What you need to do: Below are the records; copy each line in them that holds the word "does".

── Provided records ──

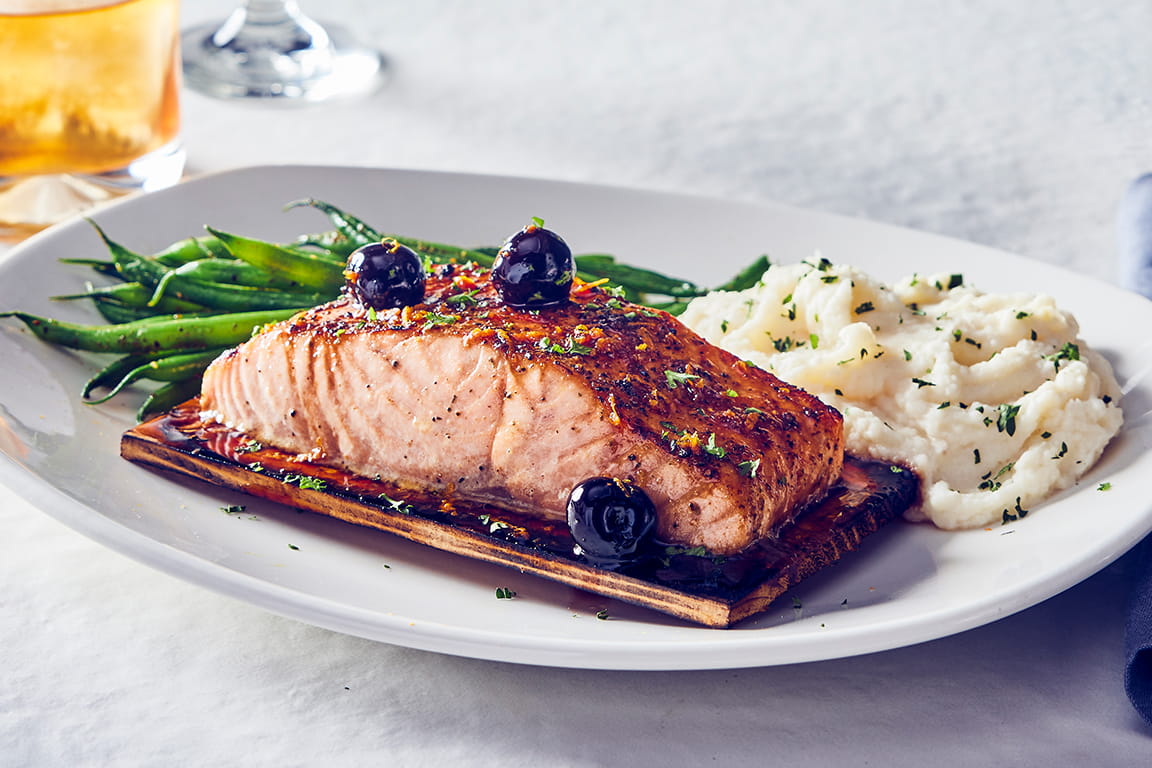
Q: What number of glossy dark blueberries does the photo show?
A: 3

───
── Provided records ──

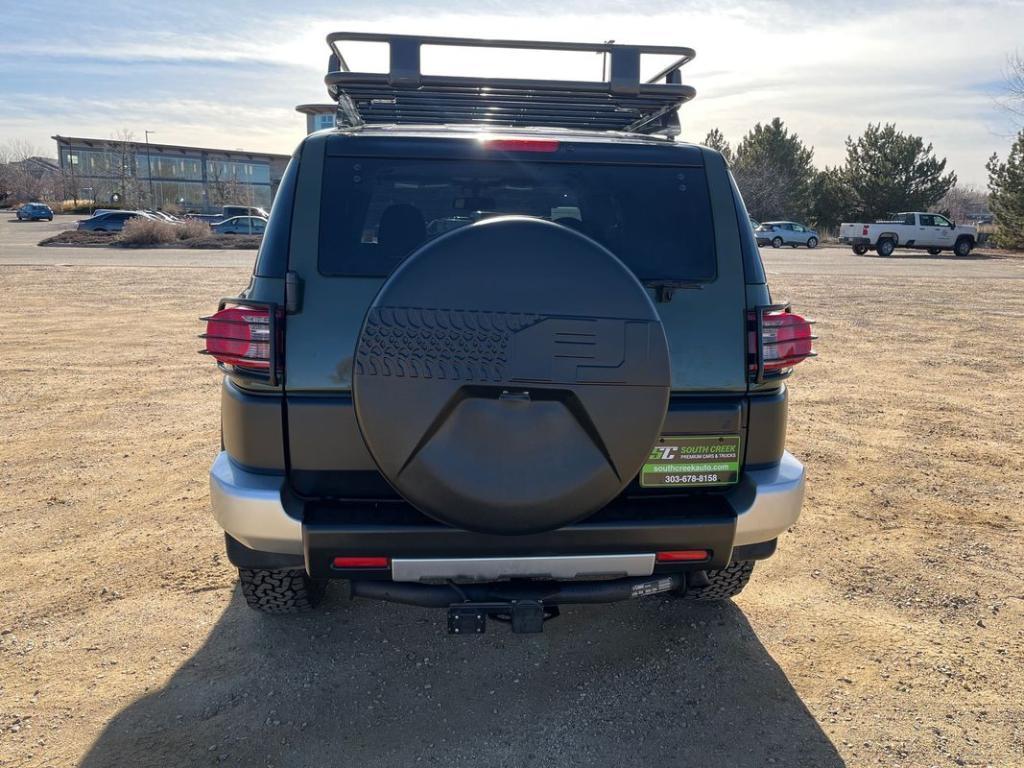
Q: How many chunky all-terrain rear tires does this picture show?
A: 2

───
── Provided records ──

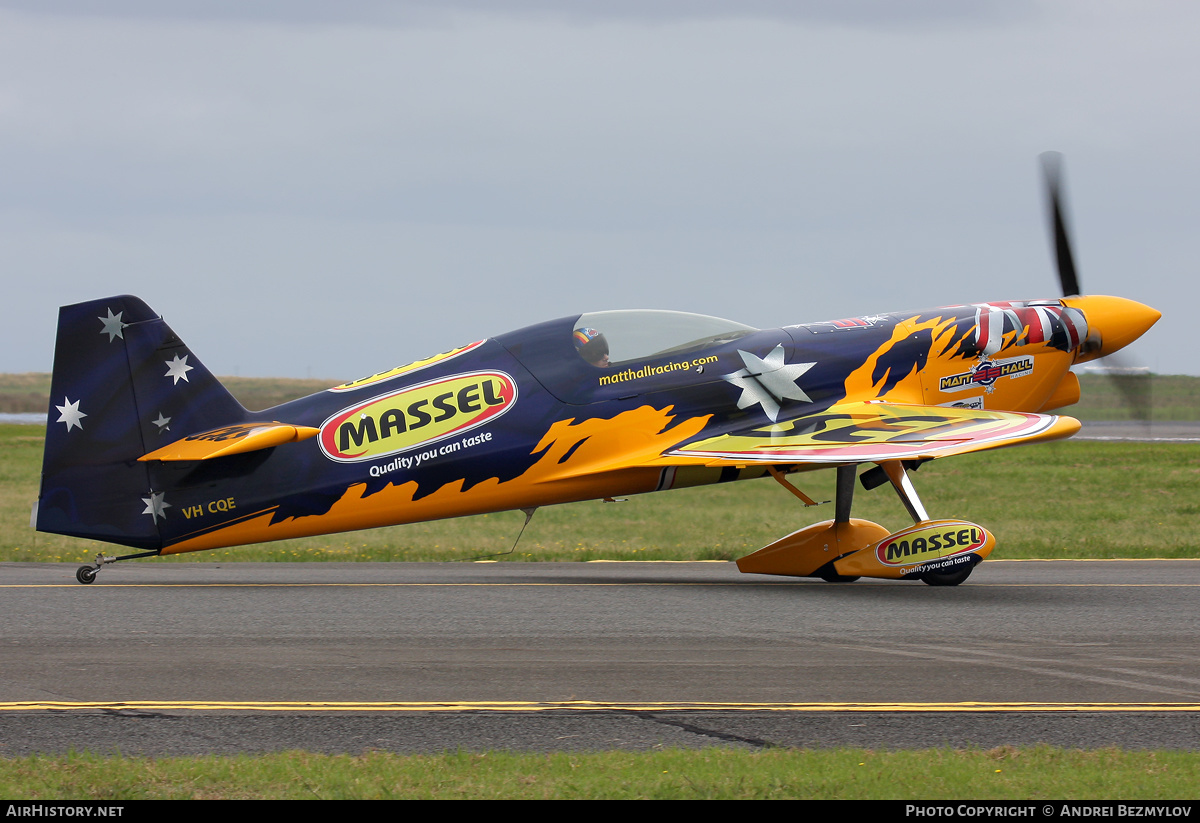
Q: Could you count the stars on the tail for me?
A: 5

───

Output:
Q: What number of glossy dark blueberries does the photo show?
Q: How many chunky all-terrain rear tires does this picture show?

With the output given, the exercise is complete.